Diaries Magazine

Don't Prompt Me, Let Me Remember My Lines

Posted on the 13 February 2015 by Sreesha @petrichor_blore
As a child, I was a walking-talking telephone directory. Even at the age of 7, I could memorize nearly every phone number my mother dialed, and the phone numbers of my classmates, without even trying too hard. This was true till I was seventeen, when my dad, like every other dad that played dad to my generation, made the very grave mistake of buying me a cellphone. Now I have a hard time memorizing my own phone number. Or I must say, I am too lazy to.
Last year, for the first time I had signed up for the April A to Z Challenge, at the end of which I felt drained of all and any creative abilities I may have had. I wrote a post about this as well.
It was after the April challenge that I began to write "micro-poetry" on Twitter. I wrote those cos I did not have anything substantial to put up on my blog, but at the same time I did not wanna stop writing. Writing is a craft, and like any other, needs to be constantly whetted. And when you can write multiple four-line poems each day (and get appreciated for them too), your blog lies there collecting dust.
When I started this blog, I sneered a little at those who blogged for contests.
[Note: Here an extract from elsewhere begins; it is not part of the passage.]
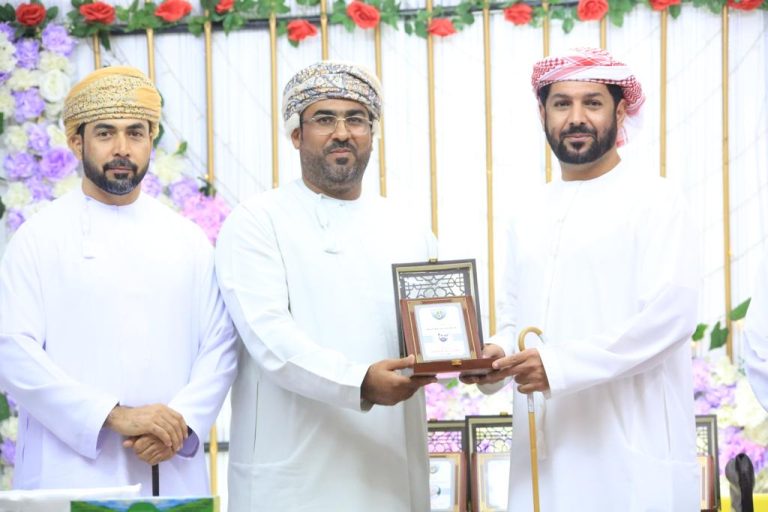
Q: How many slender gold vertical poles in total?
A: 12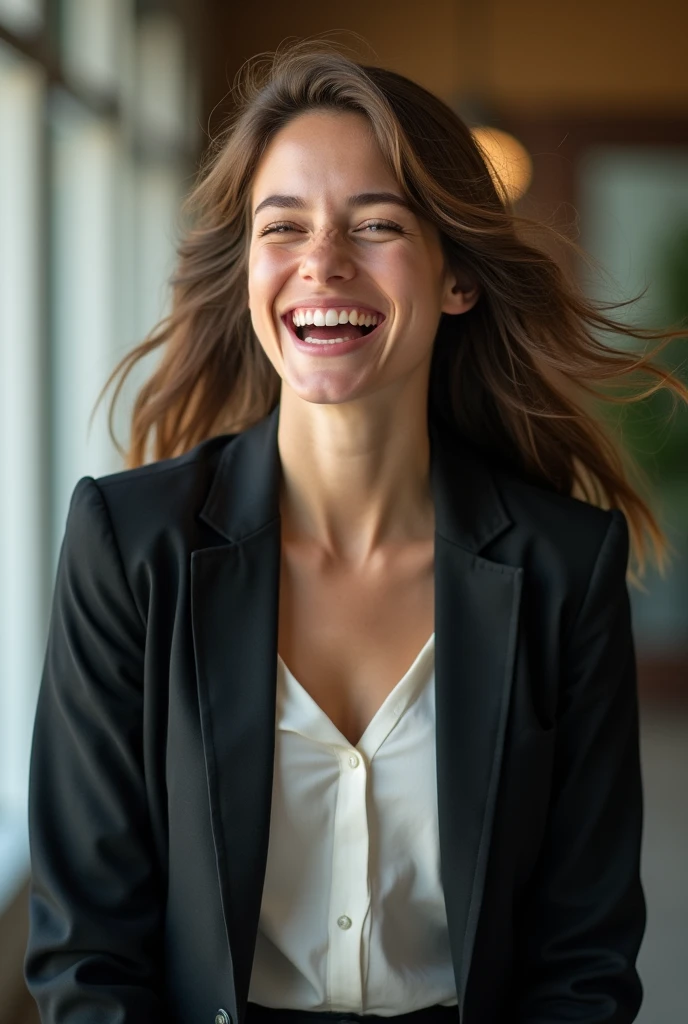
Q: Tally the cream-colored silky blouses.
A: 1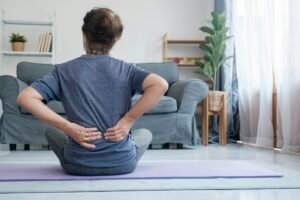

I felt they were sellouts who blogged carrot-and-stick style, and were thus missing the point of blogging. Until I became one of them. I blogged not for the prizes announced, but because I could cook something out of their prompts. As a result, I did not find a problem with bending the rules, and writing paranormal stories where romances were requested. Or writing fiction where real life anecdotes were requested.
Maybe I was still fooling myself, but the truth was, I was writing for contests and I can't be a hypocrite about it. And much like the phone-book on my cellphone, I found it easier to depend on platter-served writing prompts than coming up with themes and tales on my own. It was fine till it started weighing hard on my conscience. I might be exaggerating, but I felt like someone who compromised their integrity. I felt like someone who had become lazy, who favored micropoetry over full length forms, who waited for a third person or a Twitter handle to tell her, "Why don't you write about elephants landing on the moon and throwing rocks to Mars today?" Someone's idea. Someone's brainwave. And here I sit writing about it on a blog I call my own. Am I so lazy?
So while I may have my occasional bouts of laziness and rub my hands when I see a writing prompt, let me hope those are far and few and the major chunk of posts come from my own mind.